▶ [Data supplied]:
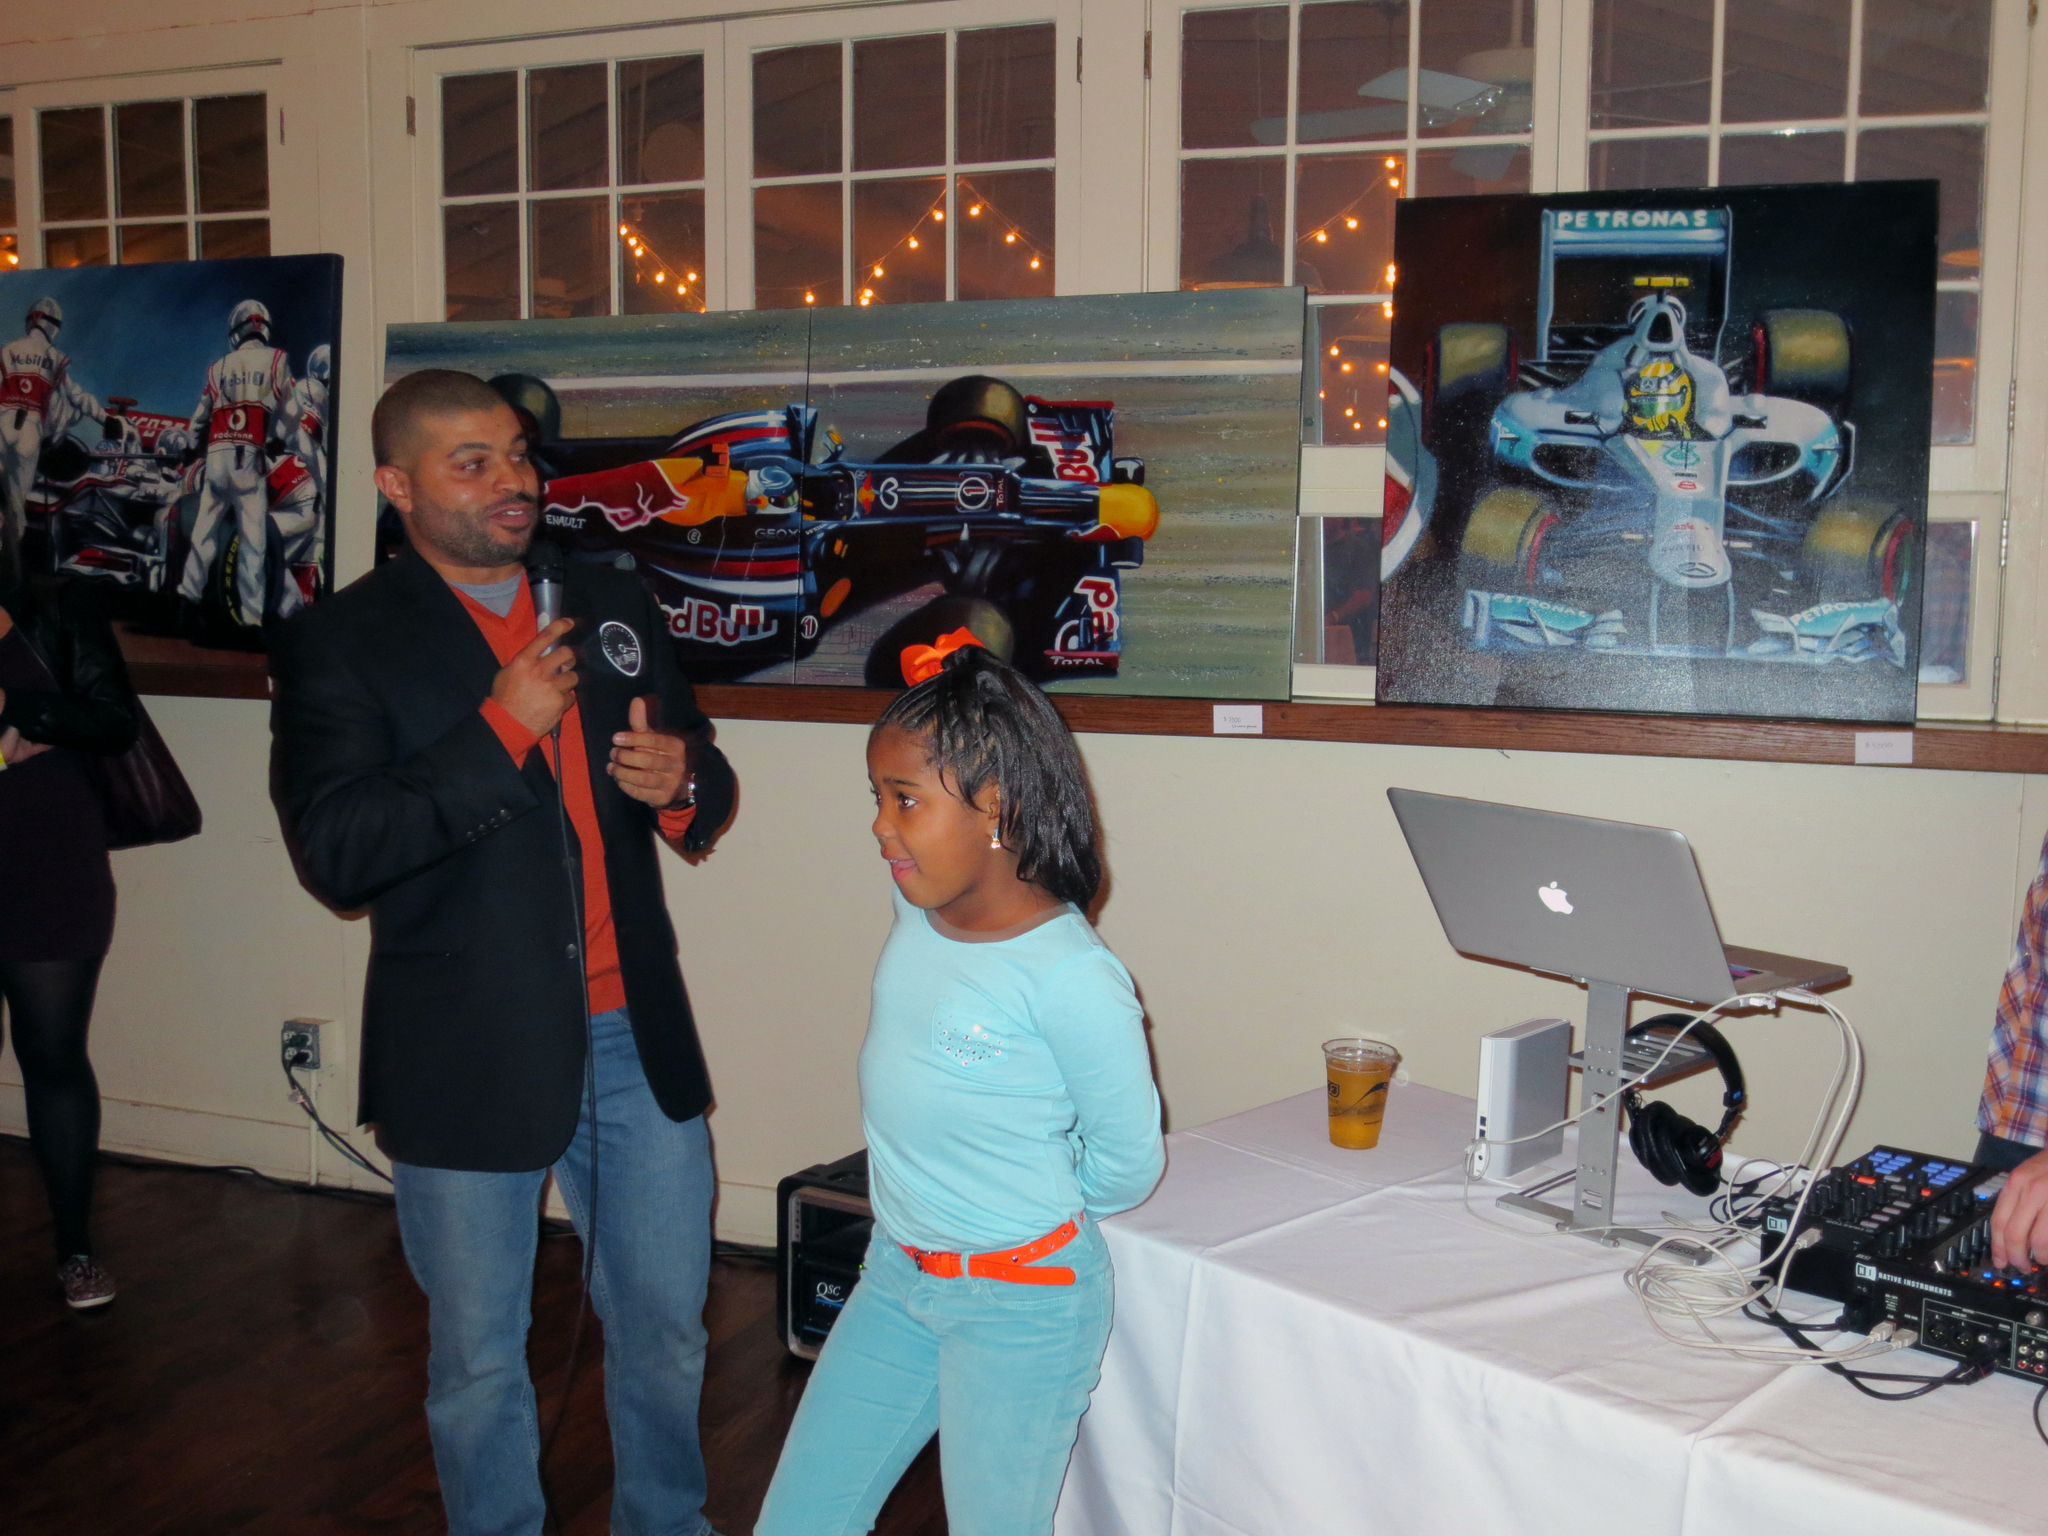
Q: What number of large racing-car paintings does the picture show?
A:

---

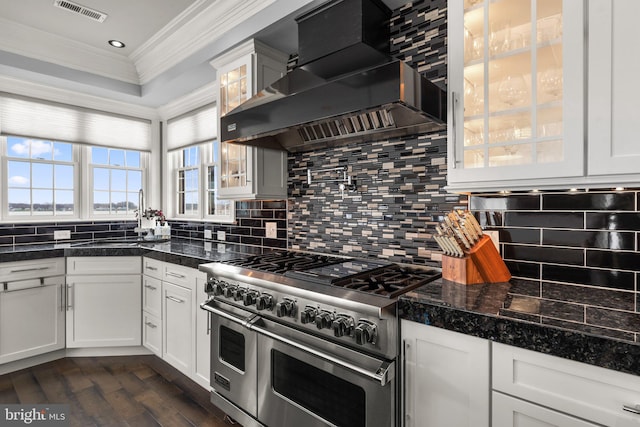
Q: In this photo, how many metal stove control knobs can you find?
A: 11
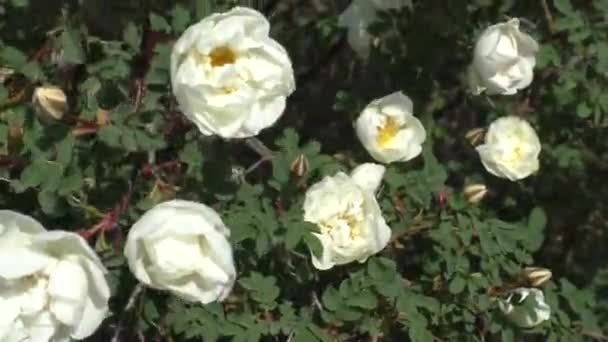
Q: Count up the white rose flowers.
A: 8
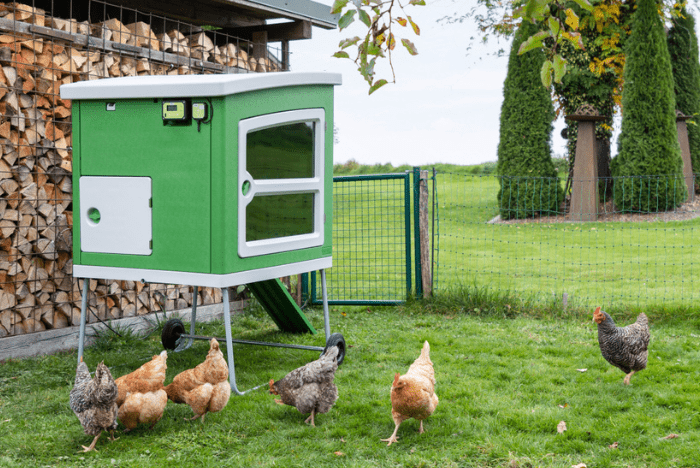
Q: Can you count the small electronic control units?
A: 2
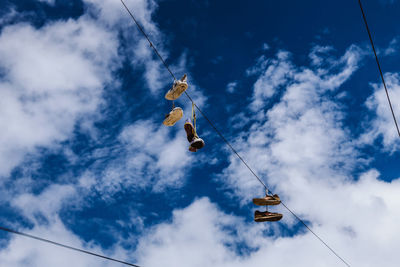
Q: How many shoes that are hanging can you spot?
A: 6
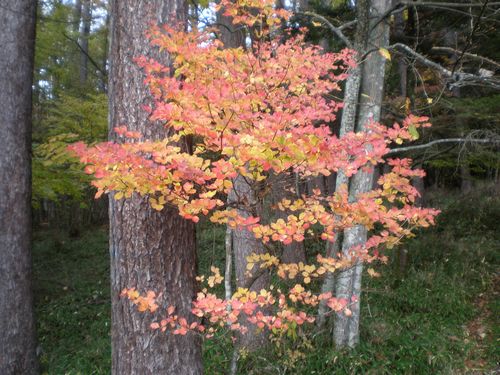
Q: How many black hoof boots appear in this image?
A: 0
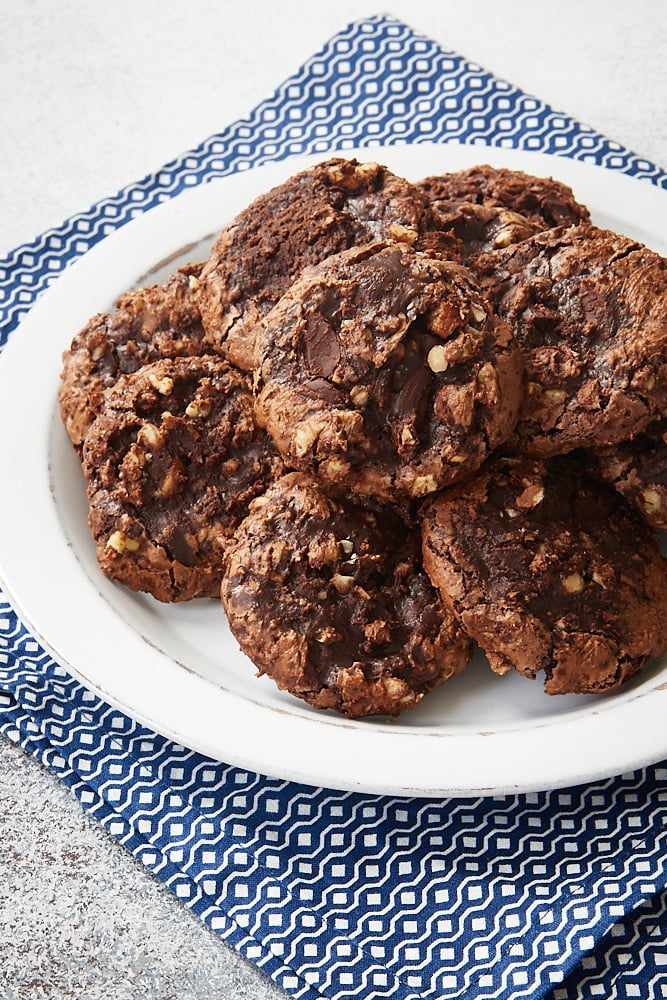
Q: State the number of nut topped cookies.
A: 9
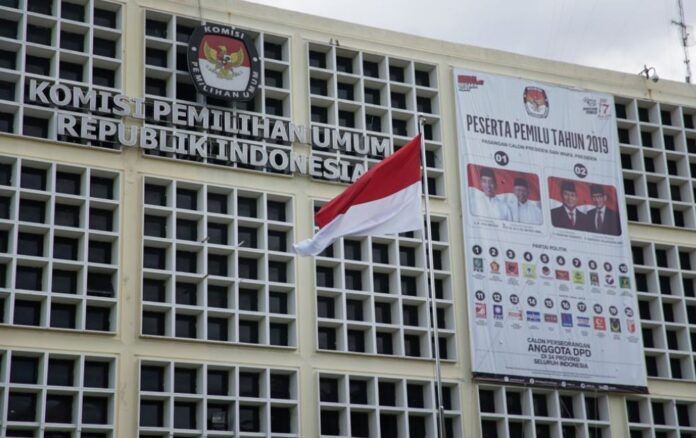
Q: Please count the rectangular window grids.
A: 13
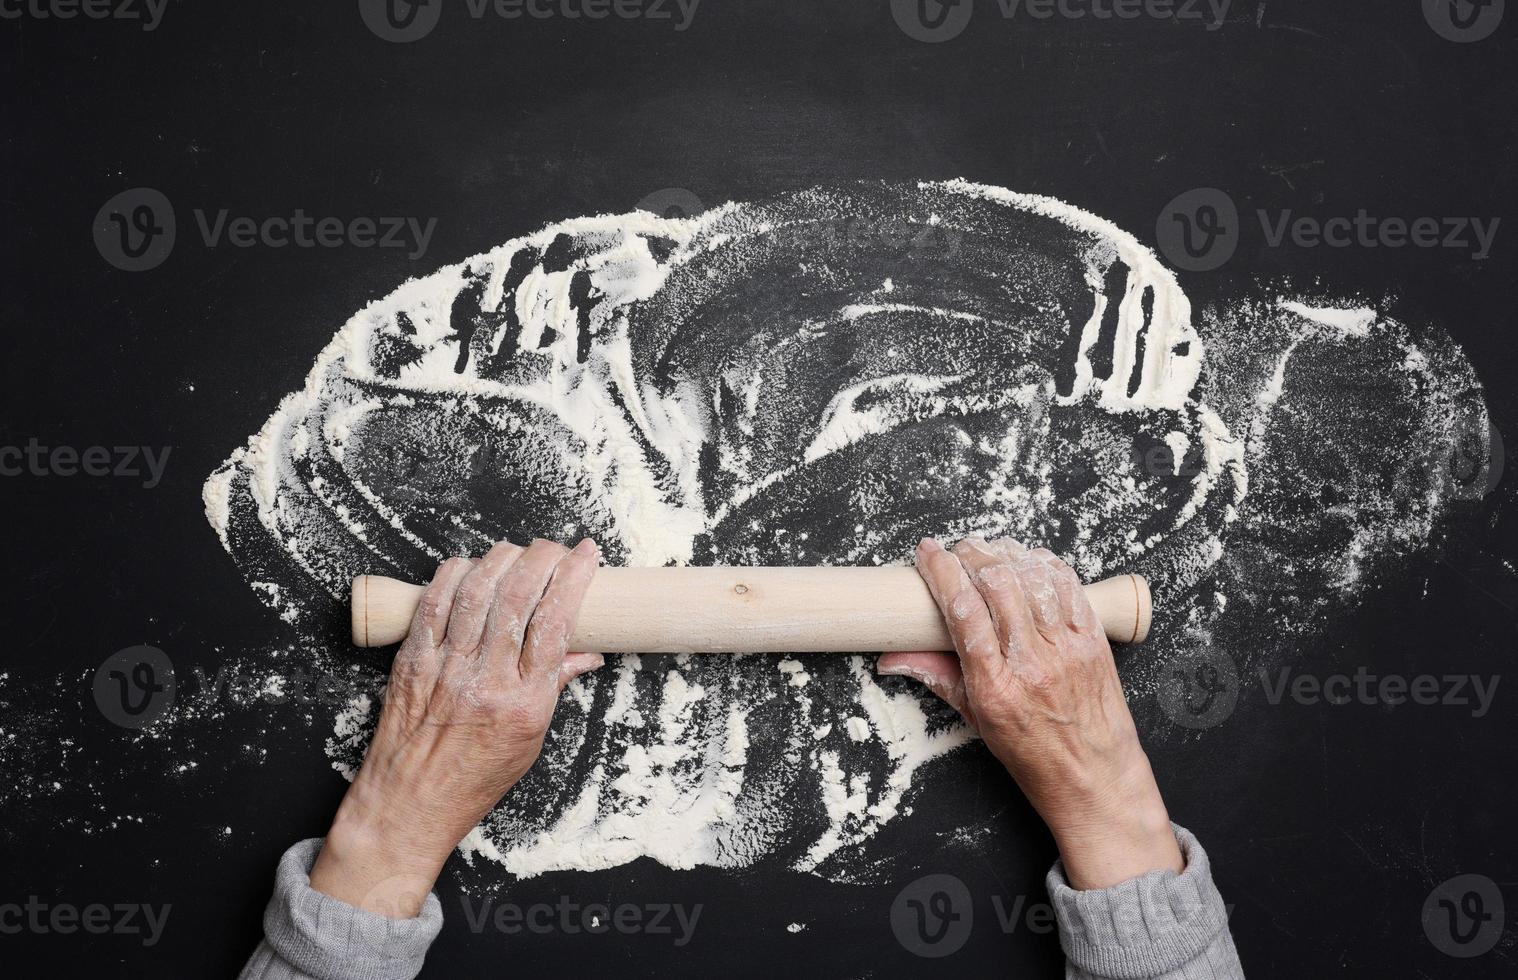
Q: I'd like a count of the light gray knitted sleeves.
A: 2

* * *

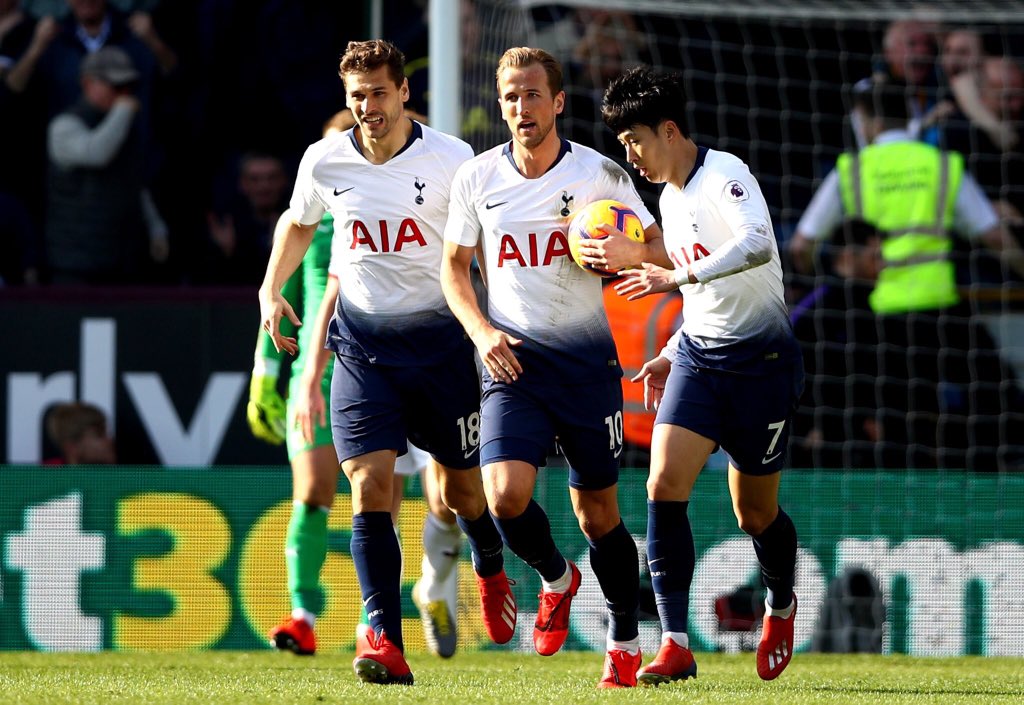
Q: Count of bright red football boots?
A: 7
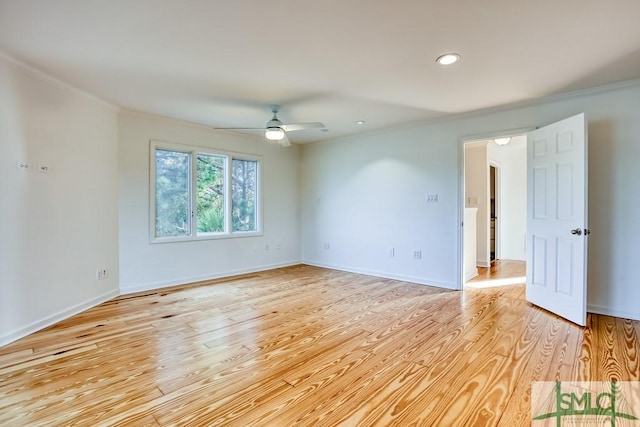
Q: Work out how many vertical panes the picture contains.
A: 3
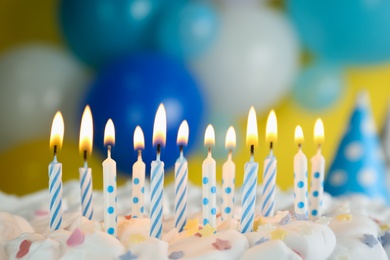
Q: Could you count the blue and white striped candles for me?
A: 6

▶ [Work instructions]:
Considering the entries above, how many lines contain "control"? Give that number with nothing else.

▶ [The completed task]:
2